I'm encouraged by the length of the average queue in Starbucks and Costa - if you've got a steady stream of customers, nudging you towards your maximum coffee-drink-producing-capacity, you must be doing OK on your business plan.
However, this tweet from @GSElevator strikes a chord with me:
YES. They so need to have this. I'd be more willing to queue up at Starbucks if I knew that everyone in the line would turn up at the counter, spec their order in a compact and unambiguous fashion, have appropriate payment ready and waiting, and move swiftly to the collection area as soon as the transaction had concluded.

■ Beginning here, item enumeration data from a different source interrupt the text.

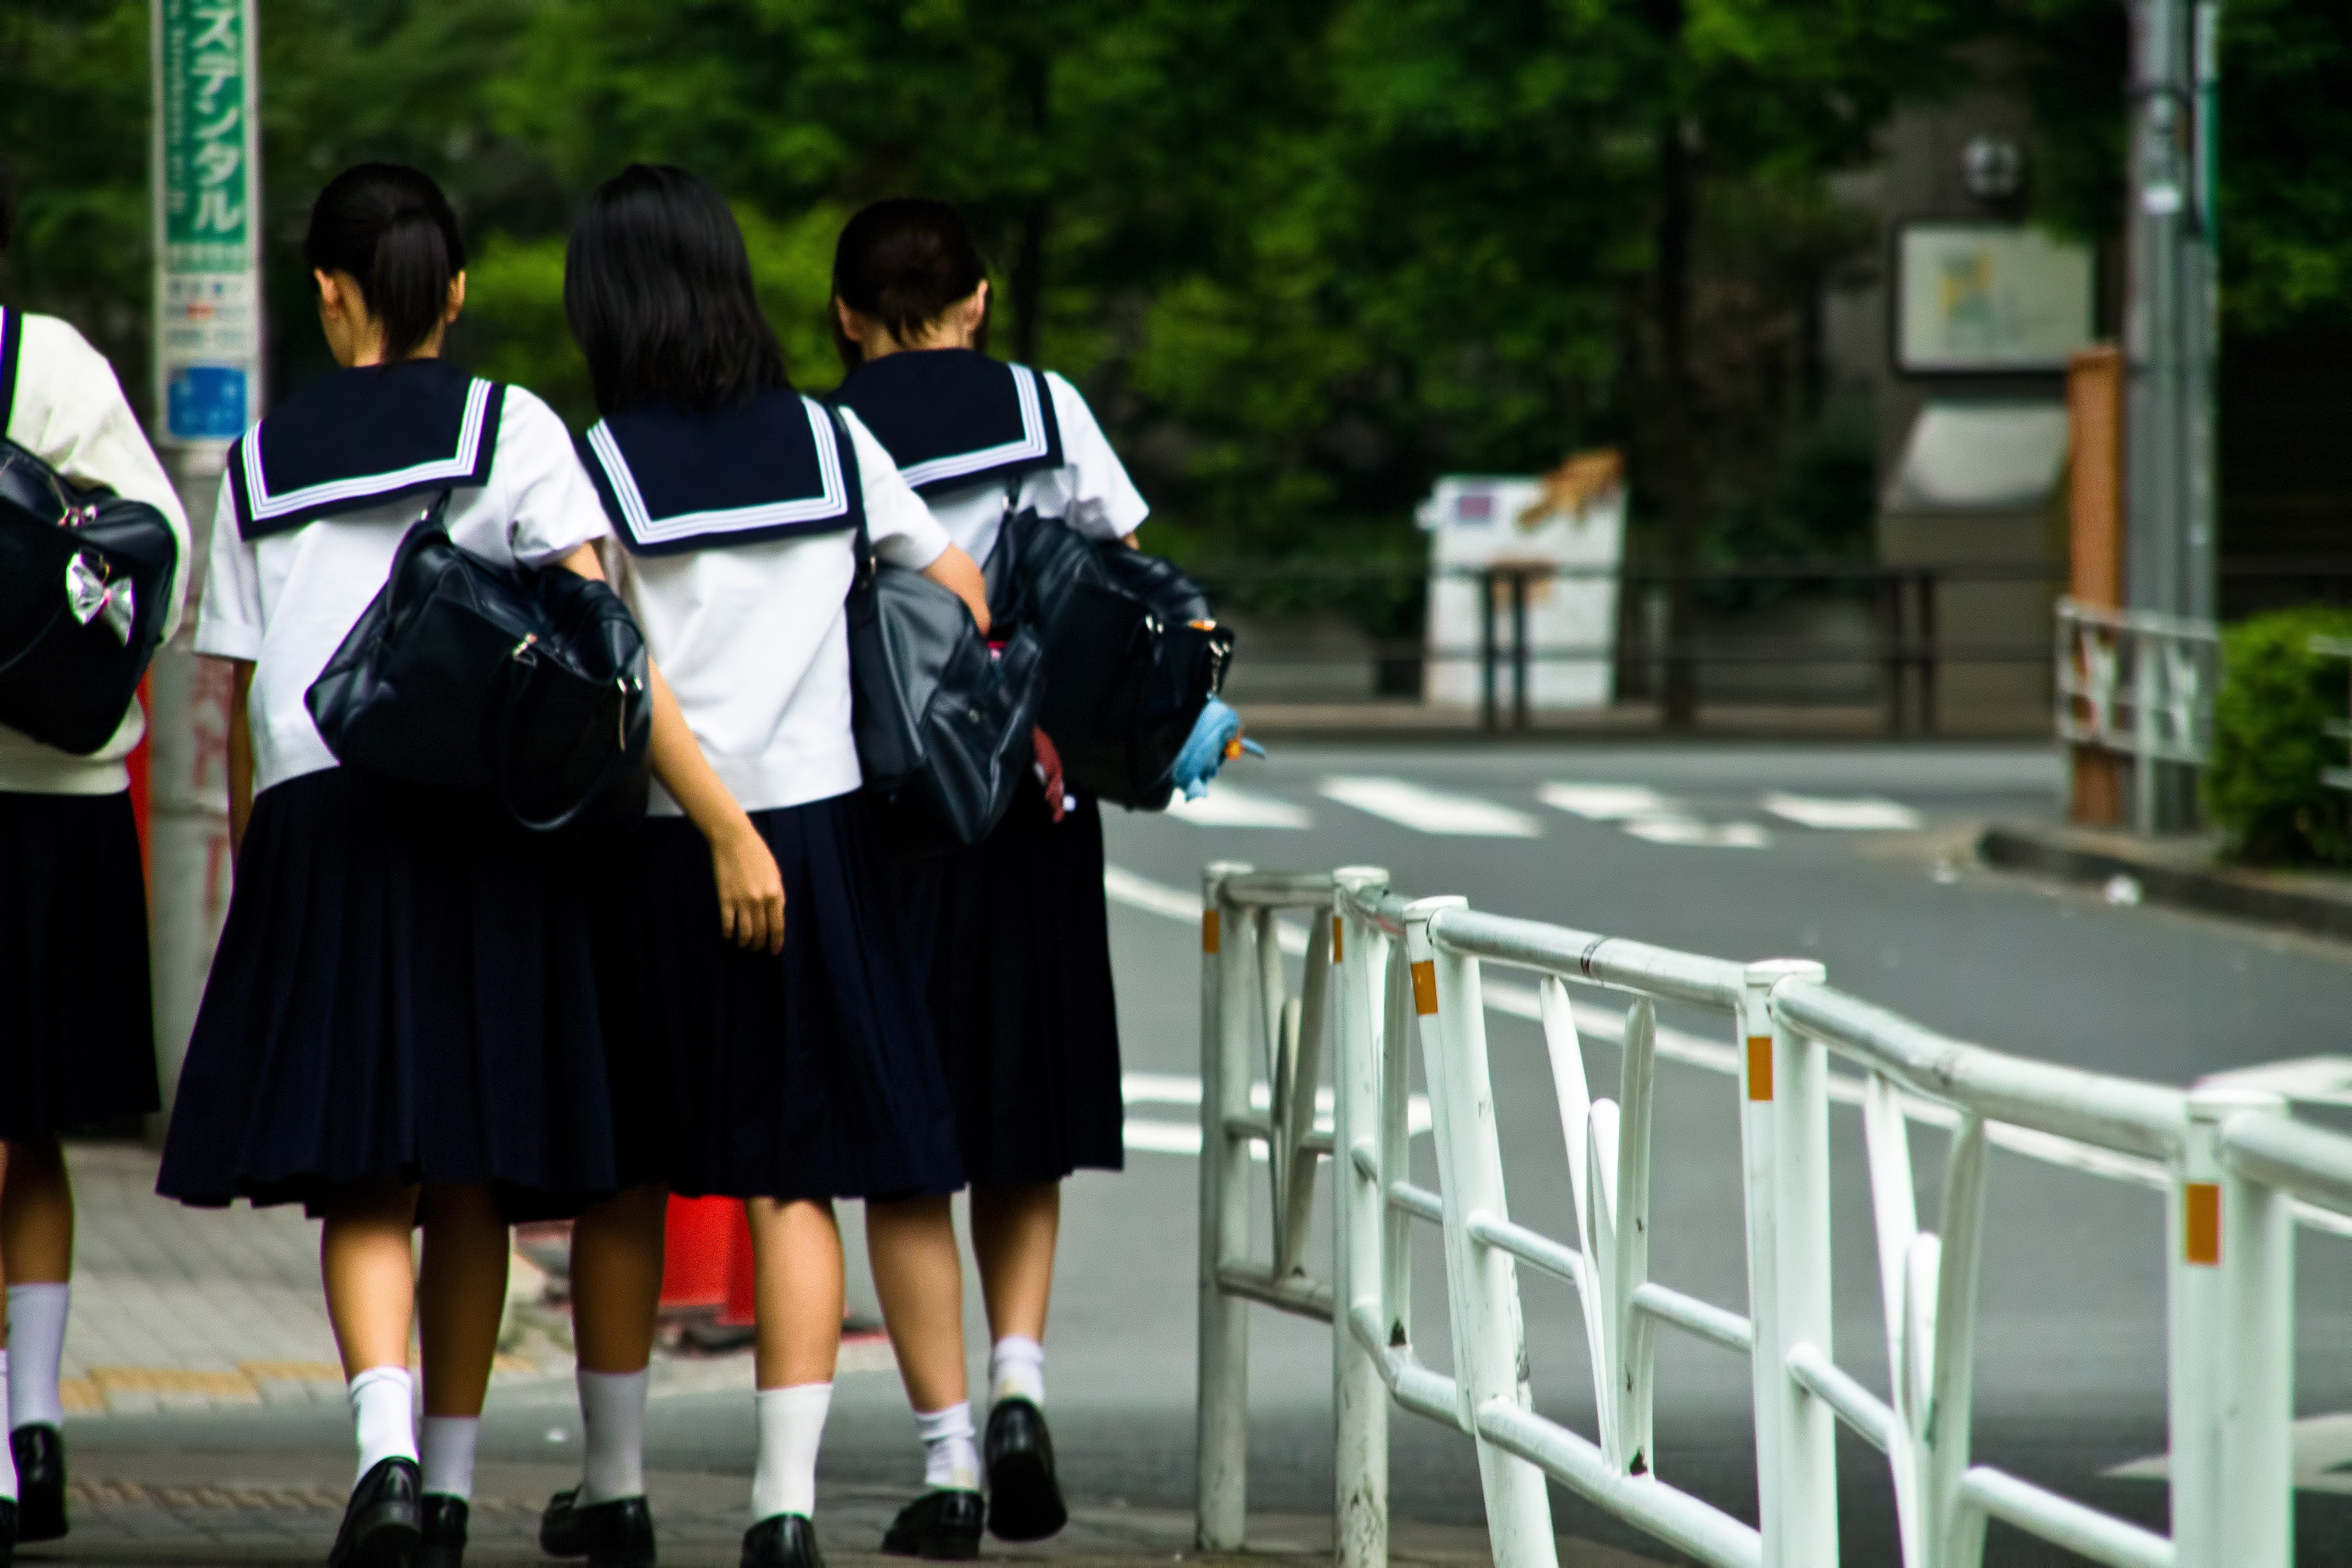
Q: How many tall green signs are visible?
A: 1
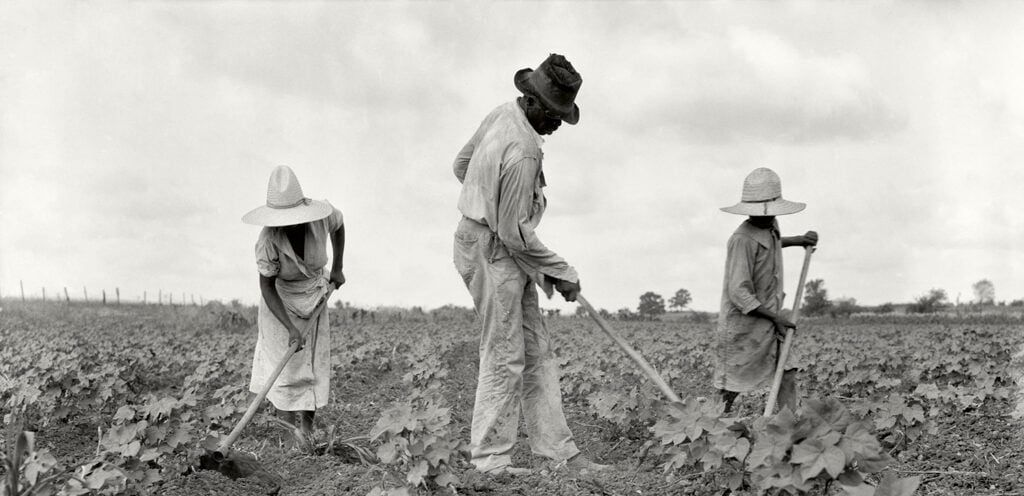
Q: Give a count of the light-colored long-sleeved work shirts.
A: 1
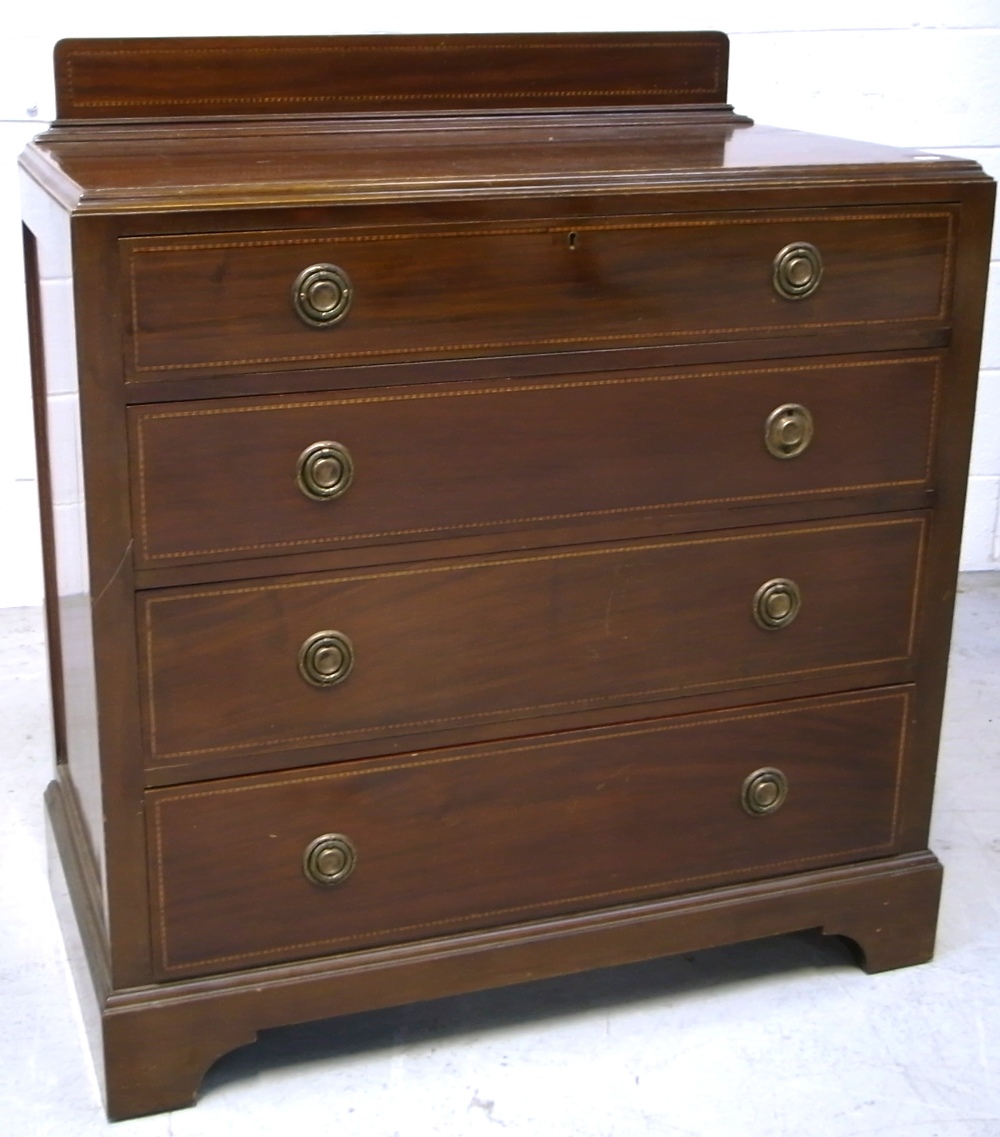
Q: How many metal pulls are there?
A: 8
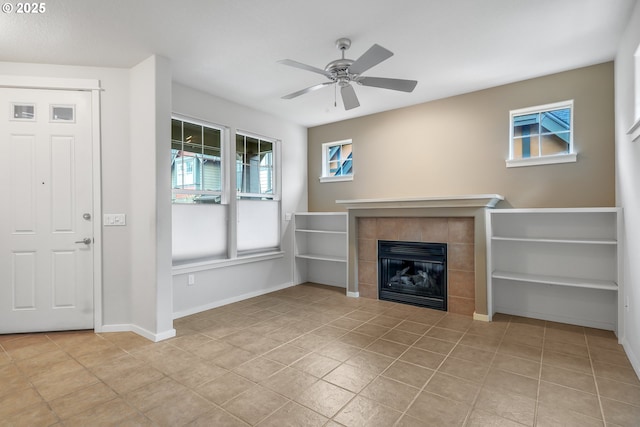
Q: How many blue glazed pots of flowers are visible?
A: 0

#1: Starbucks needs a separate line for people who have their shit together.— GS Elevator Gossip (@GSElevator) June 27, 2013
It's bad enough when the first person in the line orders eight different blended drinks, and you know how long that will occupy the barista making them until she can turn her attention to your americano. It's so, so much worse when the next person just wants a latte but spends several minutes havering about whether they want soy, what size they want, whether it's for here or to go, and then spends a while rummaging around in their purse for the payment. For heavens' sake, you spent nearly ten minutes in the queue waiting for your turn with a huge display of drinks, sizes and prices right in front of you. How in the world can you not be ready to order?
Obviously, anyone in the "shit together" queue who hesitates or havers during their order or payment will be brutally beaten by the people behind them and pushed to the back of the "shit apart" line.
Sorry for the rant; there are few things more irritable than an engineer kept away from their caffeine.